With that in mind, Twitter’s first playbook aims to share and stimulate innovative use cases by brands and their partner agencies. And to kick off Advertising Week New York today, Twitter has unveiled its rebranded global brand strategy team, now called Twitter Next, and new positioning.

Twitter Next offers campaign and content strategy services, brand voice consultations, and a lab of technologists, program managers, and designers focused on working with brands and agencies to create human-centric ideas worth talking about. Studying hundreds of millions of Tweets per day, they listen to Twitter's audience to understand not just what’s happening today, but what will happen tomorrow—and how to get people engaged and talking about campaigns.

Tiara Puglisi, group director of connections at R/GA, found out more in a conversation with Alex Josephson, Head of Twitter Next.
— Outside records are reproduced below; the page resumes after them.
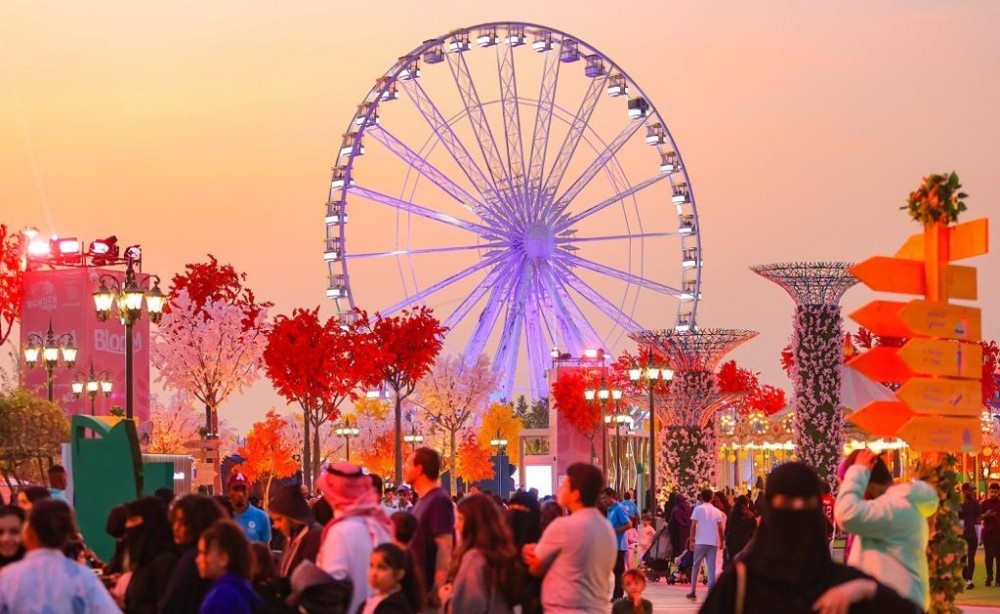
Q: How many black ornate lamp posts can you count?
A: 9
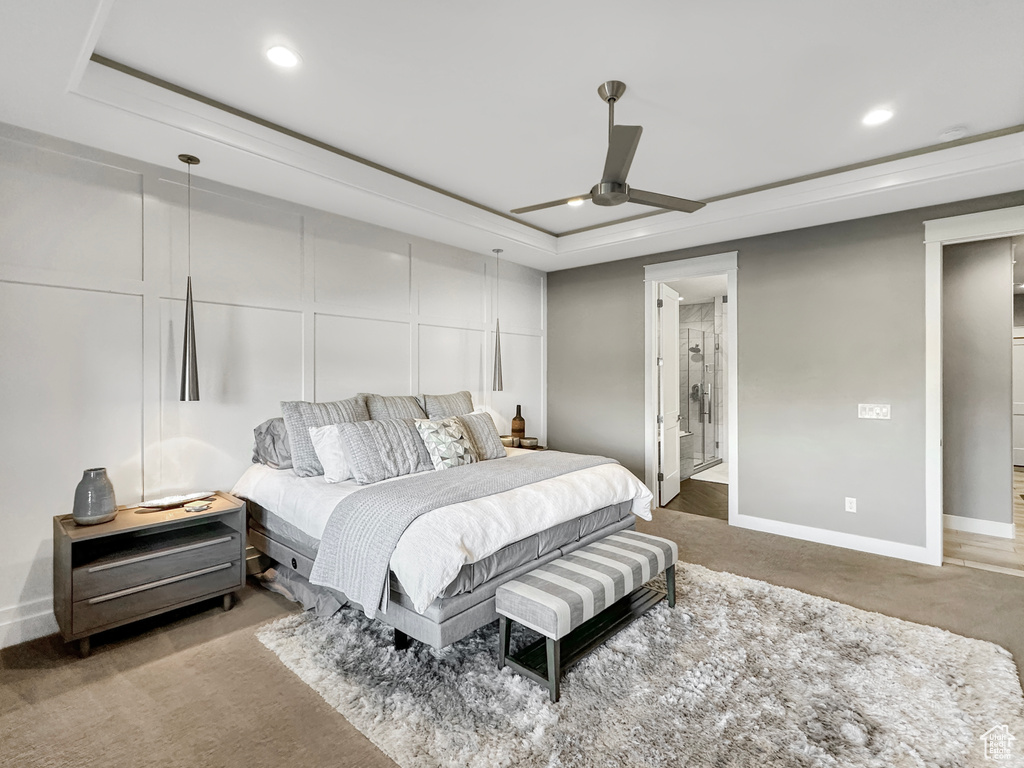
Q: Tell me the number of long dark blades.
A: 3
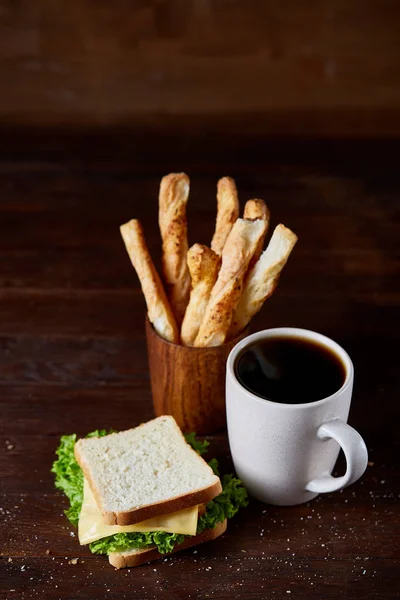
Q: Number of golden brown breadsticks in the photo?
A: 7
Tiara> Alex, how is Twitter Next helping brands shape culture and elevate their creativity?

Alex> Almost eight out of 10 of our users follow brands, and they expect brands to talk to them as people. They come to Twitter to discover something new, so brands have the opportunity to find the places where people are talking and where their brand is relevant and find a point where those two things overlap.

Depending on who you are, what you stand for, what your message is, and what your product offering is to consumers - you can find that audience in its most saturated and its most receptive and its most talkative form on Twitter. That's why we encourage brands to really start with that audience, vs. thinking of it as, “Oh, it's a social media add-on at the tail-end of my planning cycle.”
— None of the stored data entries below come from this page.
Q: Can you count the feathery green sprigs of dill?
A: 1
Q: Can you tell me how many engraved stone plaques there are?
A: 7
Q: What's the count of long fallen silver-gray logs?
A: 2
We never want to start the conversation by showing users an ad product or a fancy new beta ad product or something shiny that's not rooted in a human truth and a proven user behaviour that we're observing on the platform.


Tiara> That really resonates with us, too, because we always start our strategy as a bottom-up culture: What are people talking about, what are they saying, how are they really feeling?
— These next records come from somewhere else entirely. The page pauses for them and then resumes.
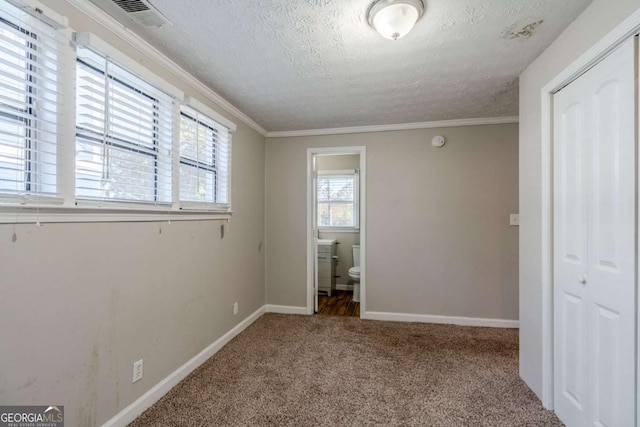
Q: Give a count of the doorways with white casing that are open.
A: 1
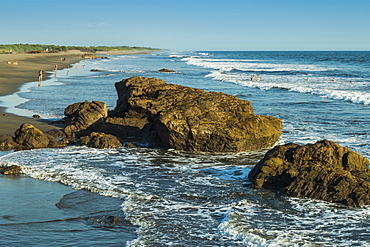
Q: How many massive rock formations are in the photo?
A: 2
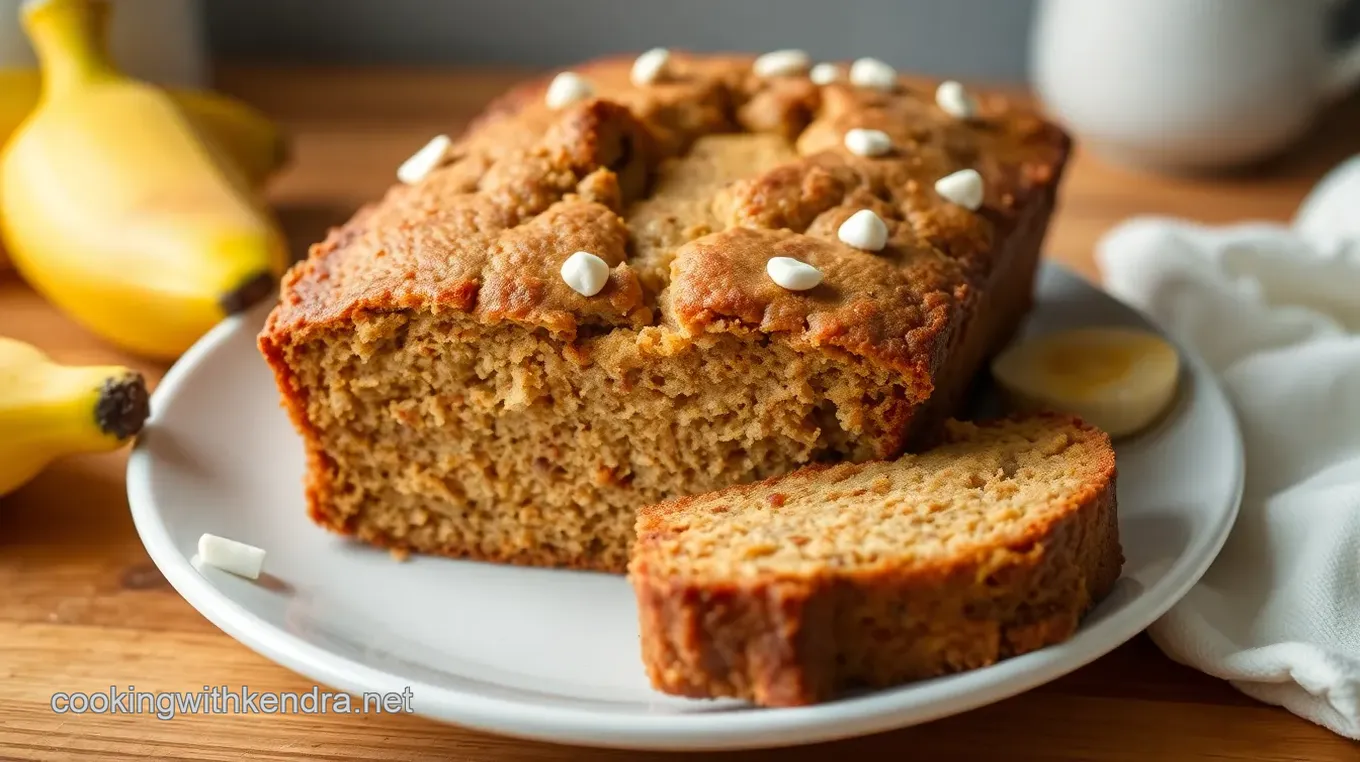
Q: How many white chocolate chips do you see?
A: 13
Alex> I would obviously agree with that. Right now, we have a Twitter prototype that's accessible to about 5,000 or so power users. We’re testing new things and soliciting suggestions from a core community of power users that could influence official product in the short and long term.


Tiara> How can brands drive awareness and choose their best moments on Twitter?

Alex> The two jobs that we get hired for most frequently, and successfully, consistently deliver on the KPIs is when we're launching something new. That could be a new product, campaign message, promotion; or where you're trying to connect with what's happening in culture. That could be a big event like the Super Bowl or a moment or a trending conversation. Cultural relevance now accounts for up to 25 percent of purchase decisions for consumers. It's actually equal to brand perception, in and of itself, which is fairly staggering.


Tiara> Are brands getting better at community building and nurturing conversations on the platform?

Alex> Brands are becoming comfortable with how they talk and converse on the platform. We say, "If Instagram is where people pretend to be brands, Twitter is where brands pretend to be people." It comes down to understanding your audience. Who is the audience that you're trying to reach and how are they conversing on the platform? And how can you converse in a way that's authentic and synonymous with that, but in a way that's relevant to your brand? You're not trying to enter conversations or be someone you have no right to be, on the one hand.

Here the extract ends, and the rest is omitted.